Electrochemical detection of uric acid in undiluted human saliva using uricase paper integrated electrodes

Abstract

In this study, we introduce a uricase-immobilized paper (UOx--paper) integrated electrochemical sensor for detection of uric acid (UA) in saliva. The UOx was immobilized on the detection zone in the wax-patterned paper substrate. This UOx-paper was integrated with a Prussian blue--modified, screen-printed carbon electrode after electropolymerization of o-phenylenediamine to construct an electrochemical cell for small-volume (20 μL) of samples. First, we optimized the fabrication conditions of UOx-paper. Next, the amperometric response of the UOx-paper-based electrochemical UA sensor was analyzed using a known concentration of UA standard solution in artificial saliva at an applied potential of - 0.1 V (versus Ag pseudo-reference electrode). The UOx--paper based electrochemical UA sensor showed a sensitivity of 4.9 μA·mM^-1 in a linear range of 50 to 1000 μM (R² = 0.998), high selectivity and good reproducibility, as well as a limit of detection of 18.7 μM (0.31 mg/dL) UA. Finally, we quantified the UA levels in undiluted saliva samples of healthy controls (n = 20) and gout patients (n = 8). The levels were correlated with those measured with conventional salivary UA enzymatic assays as well as serum UA levels.
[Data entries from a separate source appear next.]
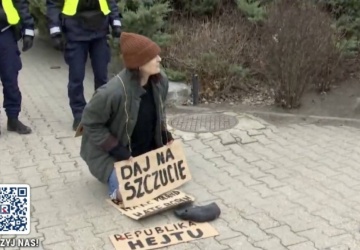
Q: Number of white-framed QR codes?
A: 1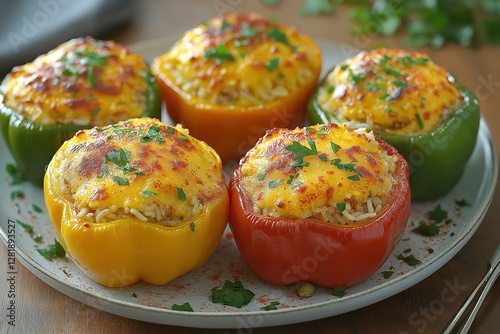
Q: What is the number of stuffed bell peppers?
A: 5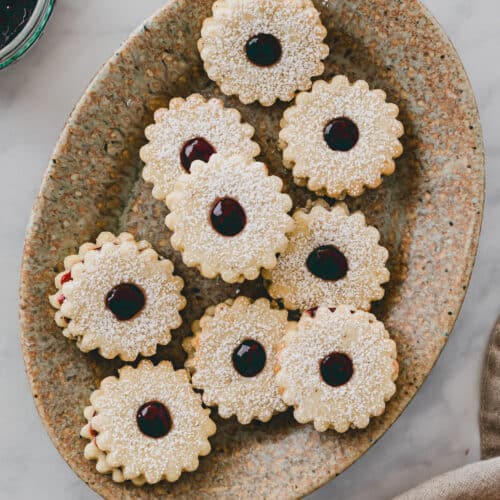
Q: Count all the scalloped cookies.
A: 9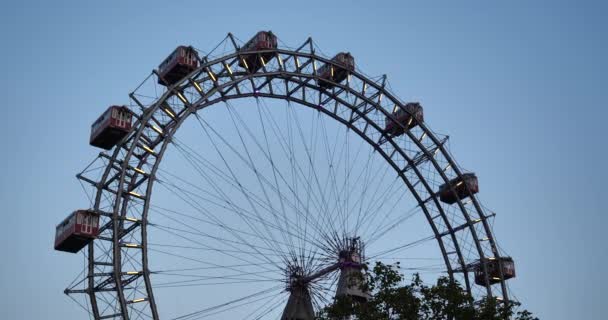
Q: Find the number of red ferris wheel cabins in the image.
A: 8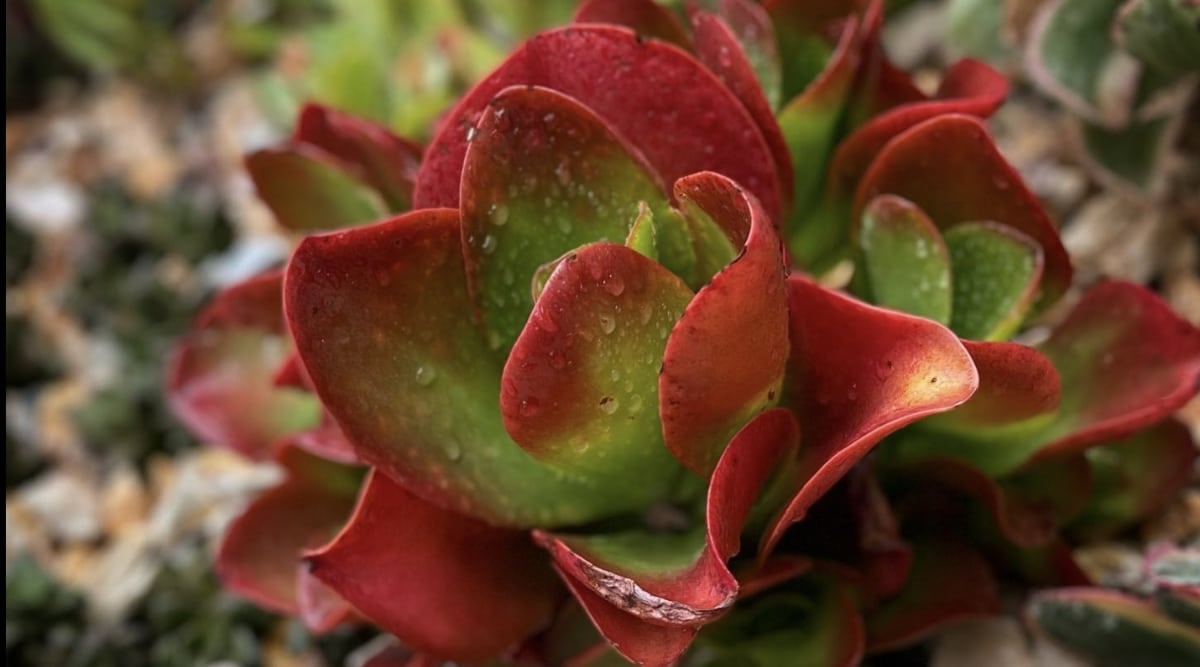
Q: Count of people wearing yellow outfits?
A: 0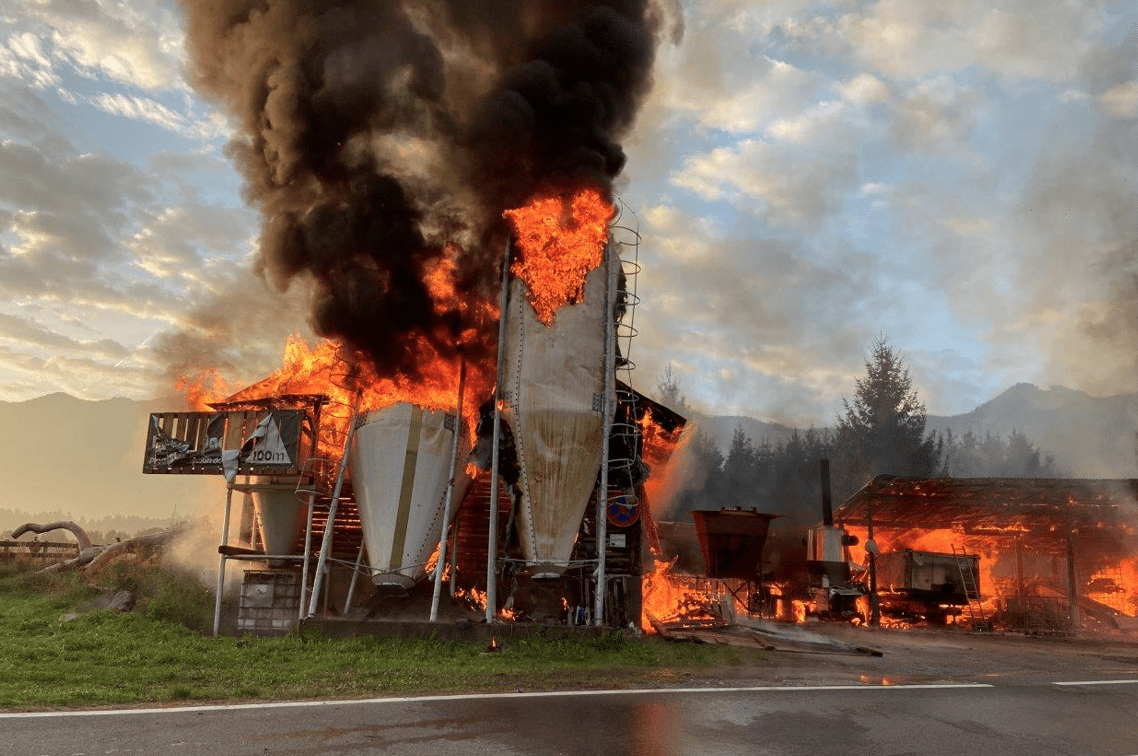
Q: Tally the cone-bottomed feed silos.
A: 3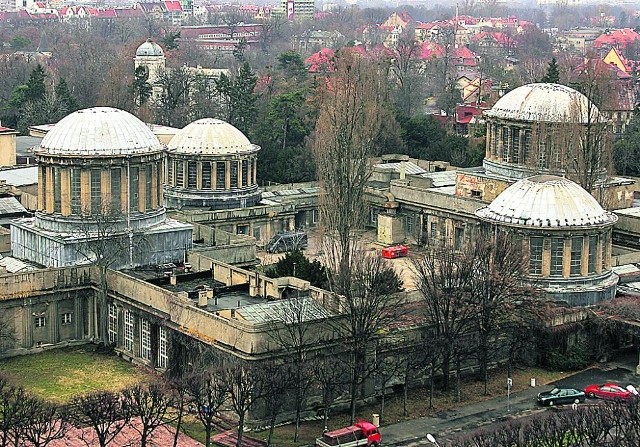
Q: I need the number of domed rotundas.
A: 4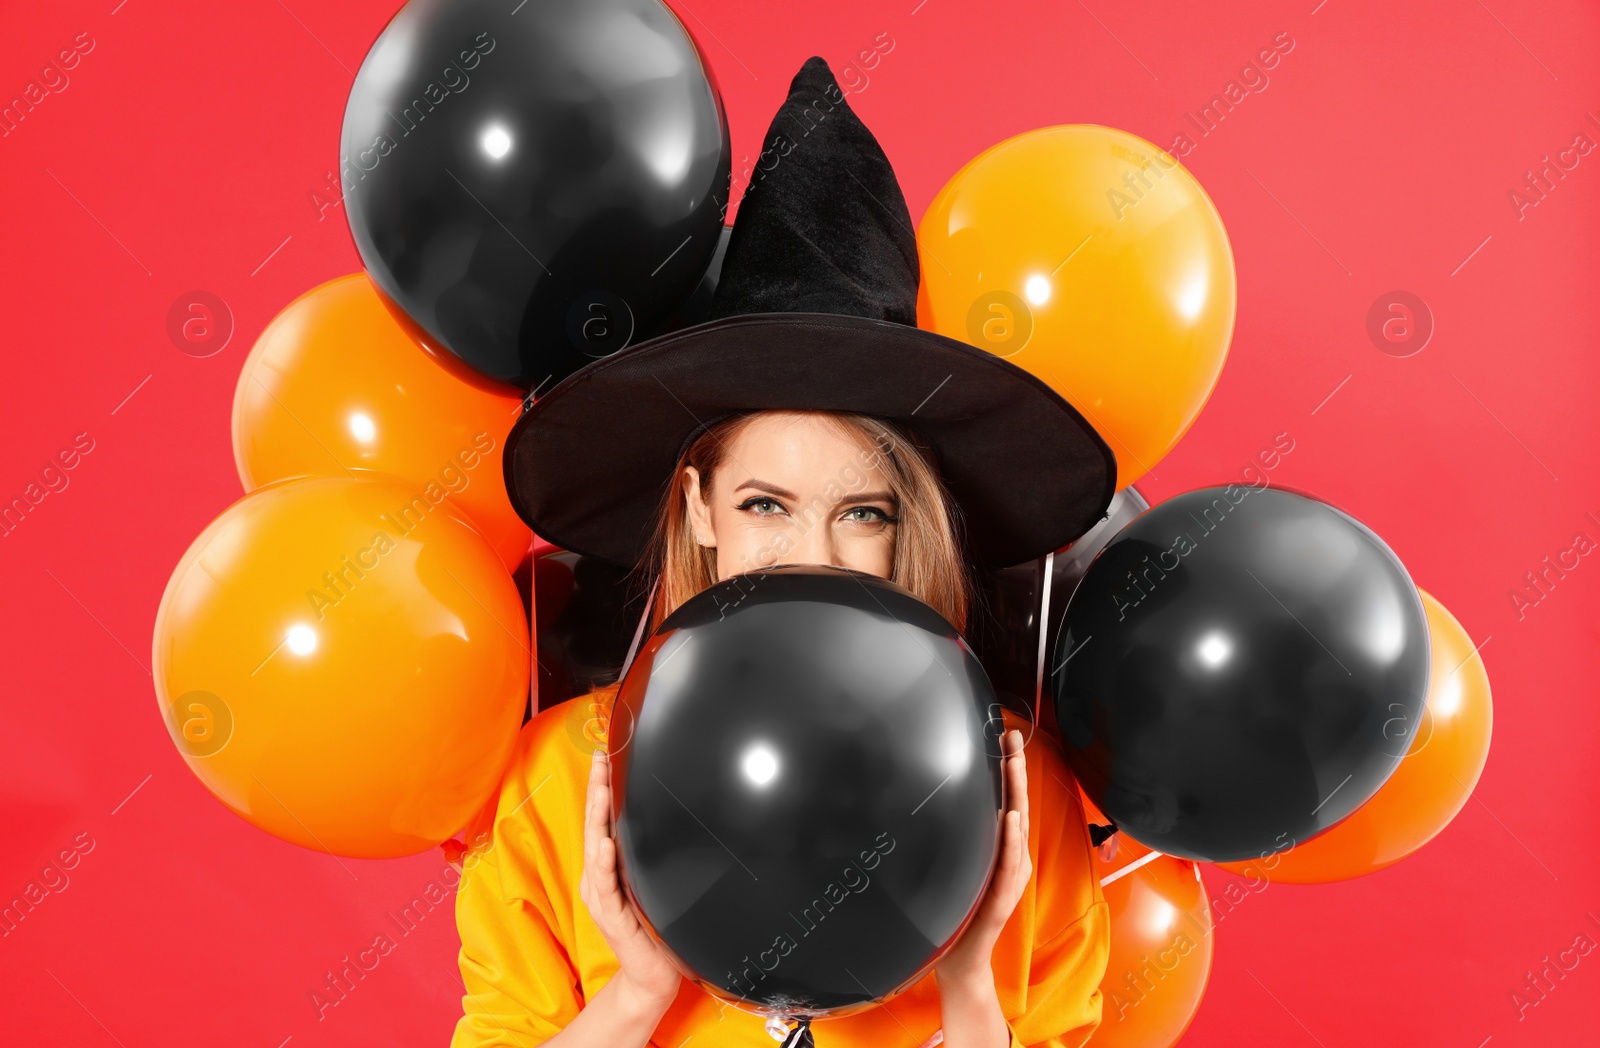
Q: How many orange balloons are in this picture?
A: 5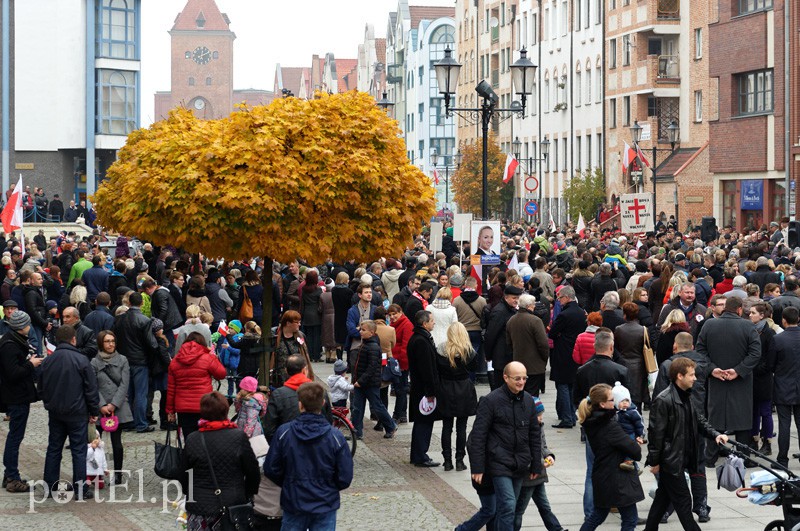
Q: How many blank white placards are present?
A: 2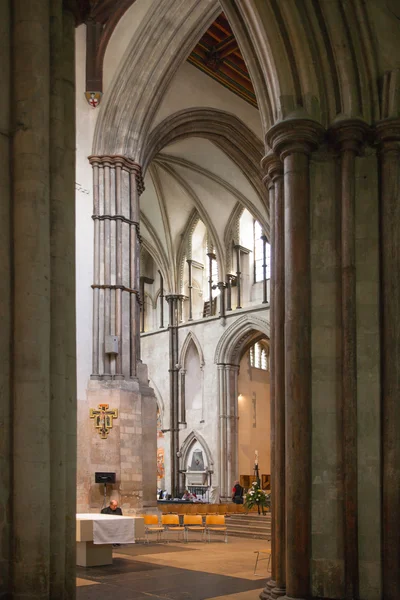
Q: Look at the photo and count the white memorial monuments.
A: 1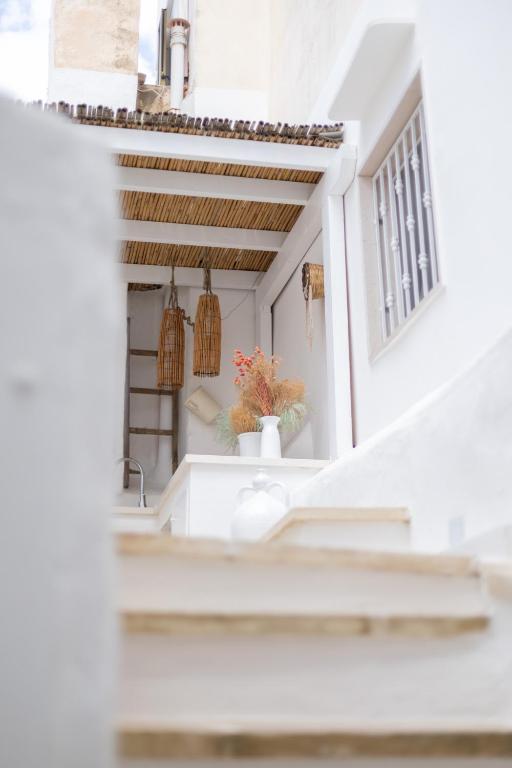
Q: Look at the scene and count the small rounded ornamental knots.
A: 9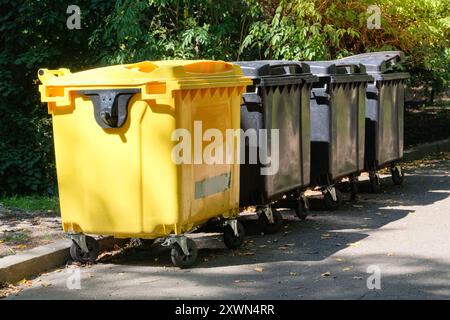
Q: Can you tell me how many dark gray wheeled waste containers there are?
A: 3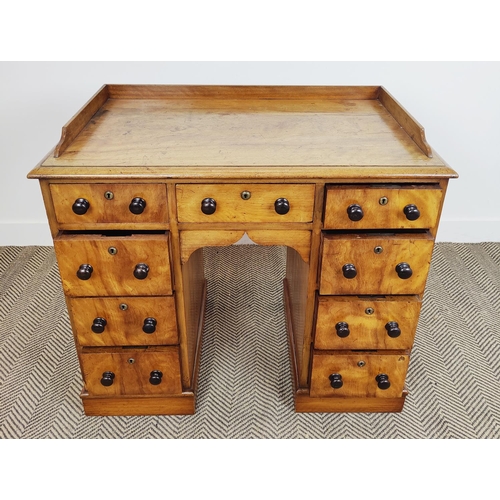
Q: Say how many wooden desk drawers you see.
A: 9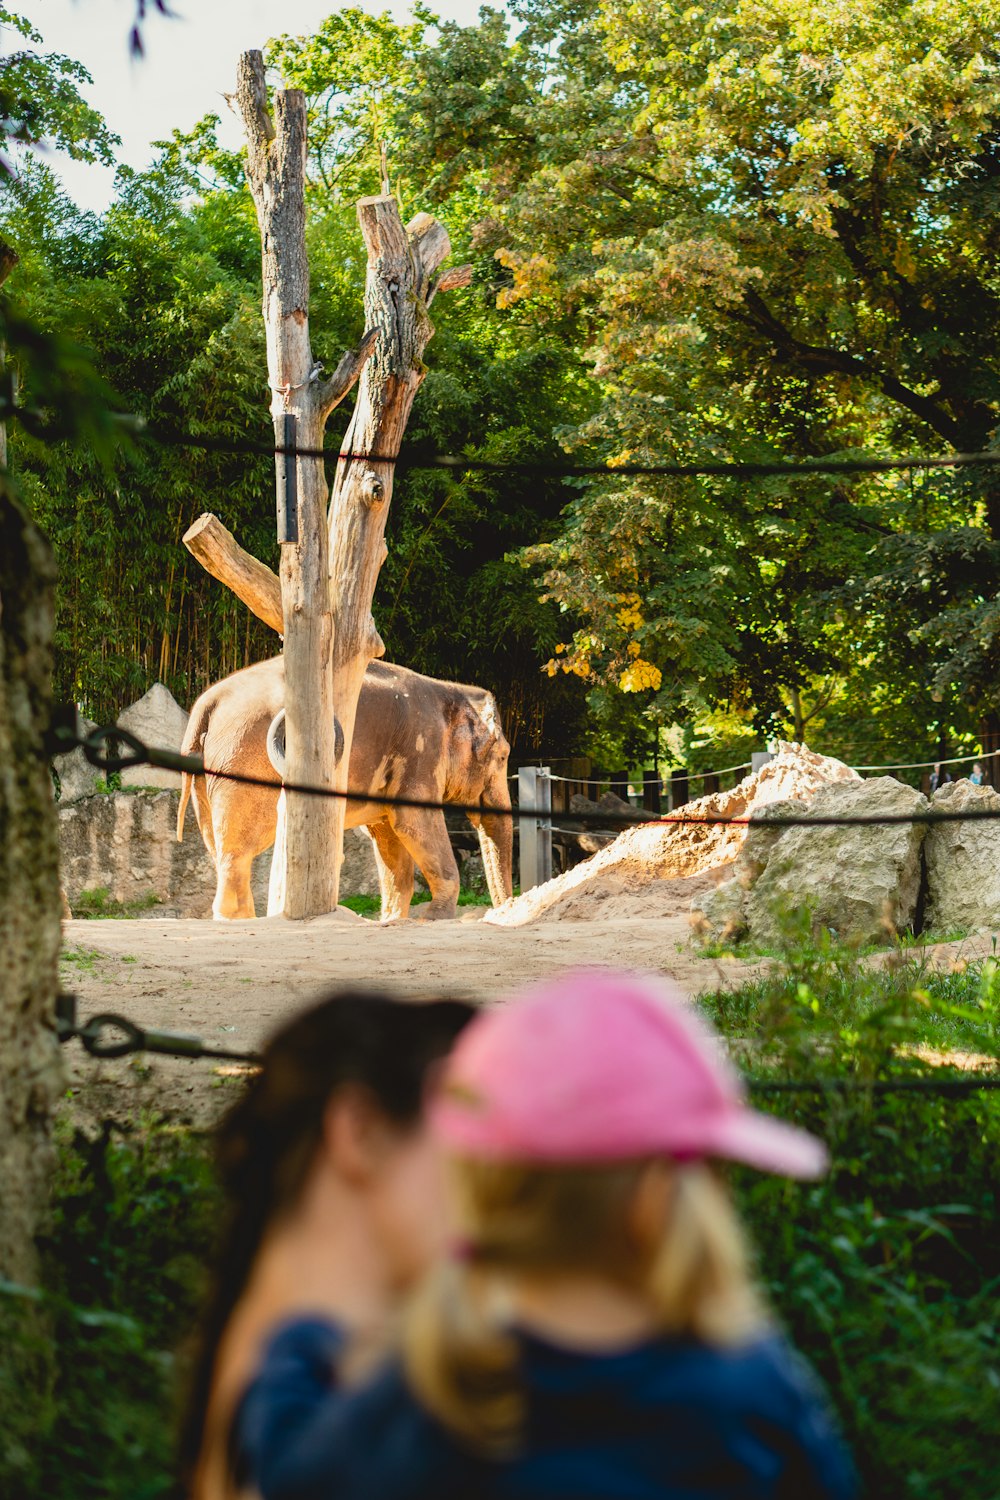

The UOx-paper-based electrochemical UA sensor is a user-friendly and convenient tool to assess salivary UA levels.

Figure 1

Schematic representation of the sensing principle and resulting current signal of the UOx-paper-based electrochemical UA sensor, and uric acid concentrations (mg/dL) in human saliva samples.

Figure 2

(a) Cyclic voltammograms of PPD/PrB-SPCE in an artificial saliva solution with and without 1.0 mM H₂O₂ at a potential ranging from − 0.2 to 0.4 V (vs. Ag pseudo-reference electrode) and a scan rate of 50 mV/sec. (b) Current response to 0, 50, 100, and 200 μM H₂O₂ of PPD/PrB-SPCE compared with response to common electroactive interferences including 1000 μM UA, 500 μM AA, and 500 μM AP. (c) Comparison of the electrochemical response of PPD/PrB-SPCE and PrB-SPCE to 50 μM H₂O₂ and 1000 μM UA, and 500 μM AA, and 500 μM AP, respectively, at − 0.1 V (vs. Ag pseudo-reference electrode). Effect of (d) UOx concentration, (e) drop volume of UOx mixture, and (f) UOx immobilization method on the analysis of 1000 μM UA. Error bars represent standard deviation of the mean (n = 3).

Figure 3

(a) The calibration curve of the cathodic current vs. UA concentration in the comparison of UOx-paper/PPD/PrB-SPCE and UOx-membrane/PPD/PrB-SPCE at − 0.1 V (vs. Ag pseudo-reference electrode), respectively. (b) The current response to 500 μM UA of UOx-paper/PPD/PrB-SPCE at − 0.1 V (vs. Ag pseudo-reference electrode) compared with response to common electroactive physiological interferences including 800 μM glucose, 200 μM AA, 100 μM AP and 1000 μM LA. (c) Reproducibility of UOx-paper/PPD/PrB-SPCE with different fabrication dates, based on current response to 500 μM UA in artificial saliva at − 0.1 V (vs. Ag pseudo-reference electrode). (d) Stability of UOx-paper/PPD/PrB-SPCE based on the current response to 500 μM UA stored for 28 days at 4 °C. Error bars represent standard deviation of the mean (n = 3).

Figure 4

Uric acid (UA) levels in serum and unstimulated whole saliva samples. (a) Patients with gout (n = 8) showed significantly higher levels of serum or salivary UA than control subjects (n = 20, all p < 0.05). Salivary UA levels measured with our UA sensor were significantly lower than serum and salivary UA levels measured via conventional enzymatic colorimetric assays in both controls and gout cases (both p < 0.0001 by ANOVA). Error bars represent standard error of mean. (b) UA levels in serum or saliva (measured with Salimetrics® and UA sensor) were significantly positively correlated with each other.

Figure 5

Change in uric acid (UA) levels in serum and unstimulated whole saliva samples after urate-lowering therapy. (a) In patients with gout (n = 8), serum UA levels decreased significantly after the treatment. However, salivary UA levels were not significantly changed regardless of the method used. (b) Changes in serum UA were significantly correlated with changes in salivary UA levels measured with our UA sensor (p < 0.0001), but not Salimetrics® assay.